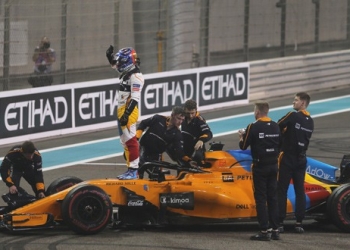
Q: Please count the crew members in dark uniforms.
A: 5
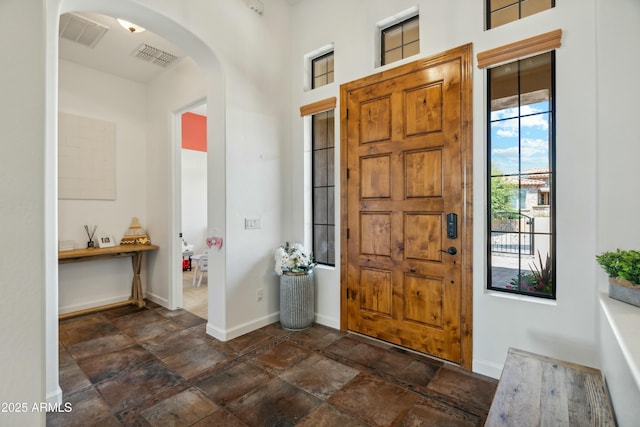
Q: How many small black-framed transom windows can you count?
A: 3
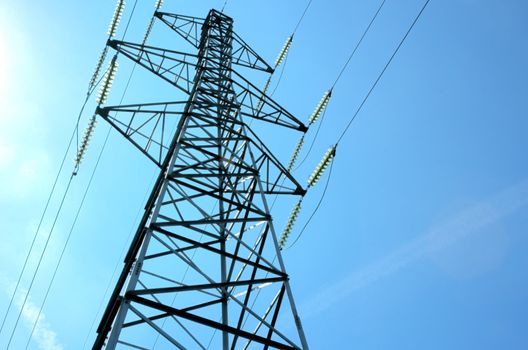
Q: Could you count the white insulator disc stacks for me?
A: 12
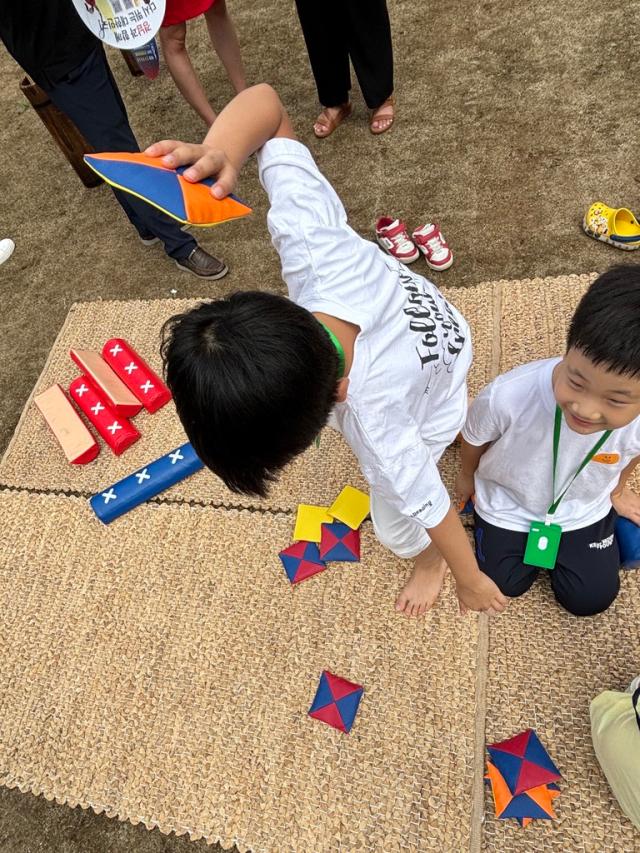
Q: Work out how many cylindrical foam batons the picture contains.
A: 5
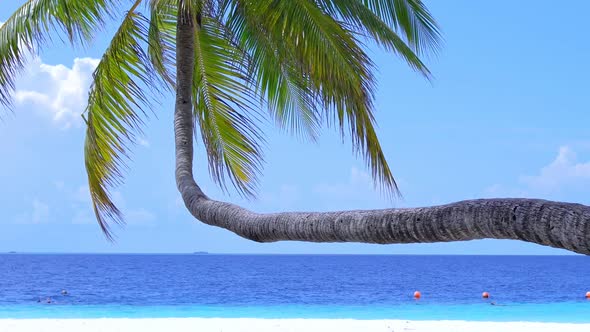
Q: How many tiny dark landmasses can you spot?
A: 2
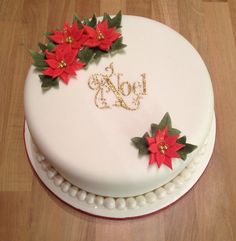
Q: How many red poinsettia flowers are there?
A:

#####

# Task details:
Reproduce each line above that contains "dark".

# Output of the task:
Q: Please count the crew members in dark uniforms.
Q: How many tiny dark landmasses can you spot?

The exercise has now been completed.